An Interview with Eric Verdin of the Buck Institute for Research on Aging

Eric Verdin is the present CEO of the Buck Institute for Research on Aging. From my perspective most of the research programs carried out there, with the notable exception of matters involving cellular senescence, is fairly distant from the SENS rejuvenation research we'd like to see prosper. The Buck Institute as a whole reflects the broader research community focus on greater understanding of how aging progresses at the detail level, absent intervention, and on the development of ways to modestly slow the accumulation of damage, such as calorie restriction mimetic drugs.

Thus even among those researchers interested in treating aging as a medical condition, our community still needs to persuade many more of them to work on damage repair strategies capable in principle of producing rejuvenation in the old, rather than tinkering with metabolism to merely slow down the rate at which damage accrues. The hope is that as SENS approaches such as senescent cell clearance show themselves to be far more reliable, as well as cheaper and faster to bring to the clinic, this will happen. Meanwhile we have the existence of numerous research centers of a size comparable to the Buck Institute, with ten times the annual budget of the SENS Research Foundation, working on comparatively little that can possible produce meaningful outcomes in aging in the near future.

Biologist Eric Verdin considers aging a disease. His research group famously discovered several enzymes, including sirtuins, that play an important role in how our mitochondria - the powerhouses of our cells - age. His studies in mice have shown that the stress caused by calorie restriction activates sirtuins, increasing mitochondrial activity and slowing aging. In other words, in the lab, calorie restriction in mice allows them to live longer. His work has inspired many mitochondrial hacks - diets, supplements, and episodic fasting plans - but there is not yet evidence that these findings translate to humans.

Why is there so much energy and excitement surrounding aging research right now?

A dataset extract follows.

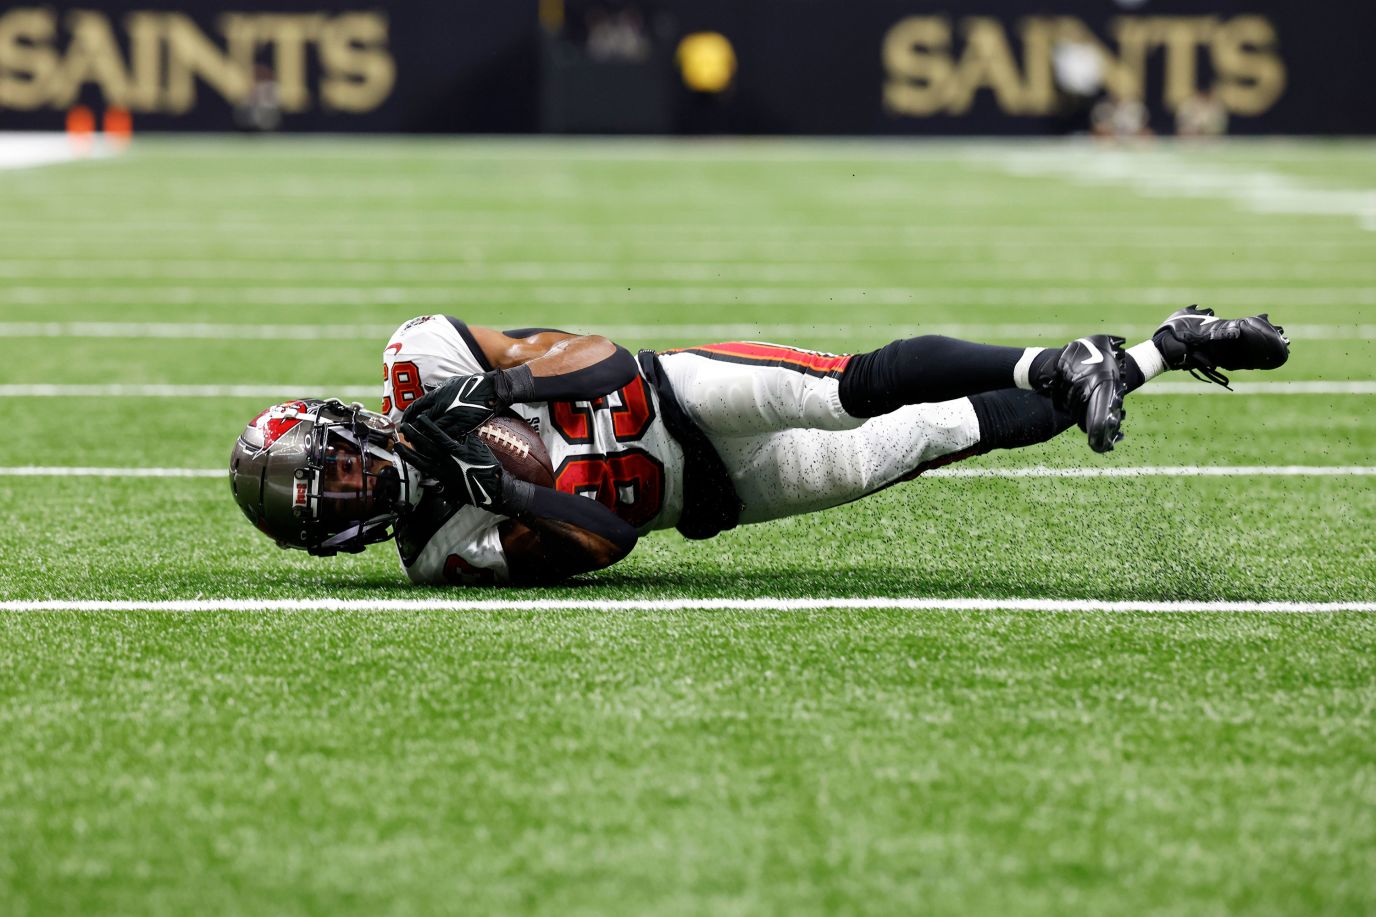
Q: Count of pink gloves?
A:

Something happened in the 1990s. There were three groups that did an experiment that was really unexplained. Those groups all identified unique mutations in laboratory species that could actually increase lifespan. At that time, it was a quite astute observation in the way they completely turned upside down our conception of what aging was. The whole idea of aging was sort of an entropy problem where everything falls apart like your car rusting, but what these papers showed is that you can make a single change in one whole organism like C. elegans with a 100 million base pair genome, and you can double its lifespan. That by itself was mindboggling for a lot of people and suggested there might be pathways to regulate aging, and if there are pathways that means there are proteins, and that means you can eventually develop drugs. Today we're at a point where people are considering starting clinical trials. This is why there is so much excitement and interest.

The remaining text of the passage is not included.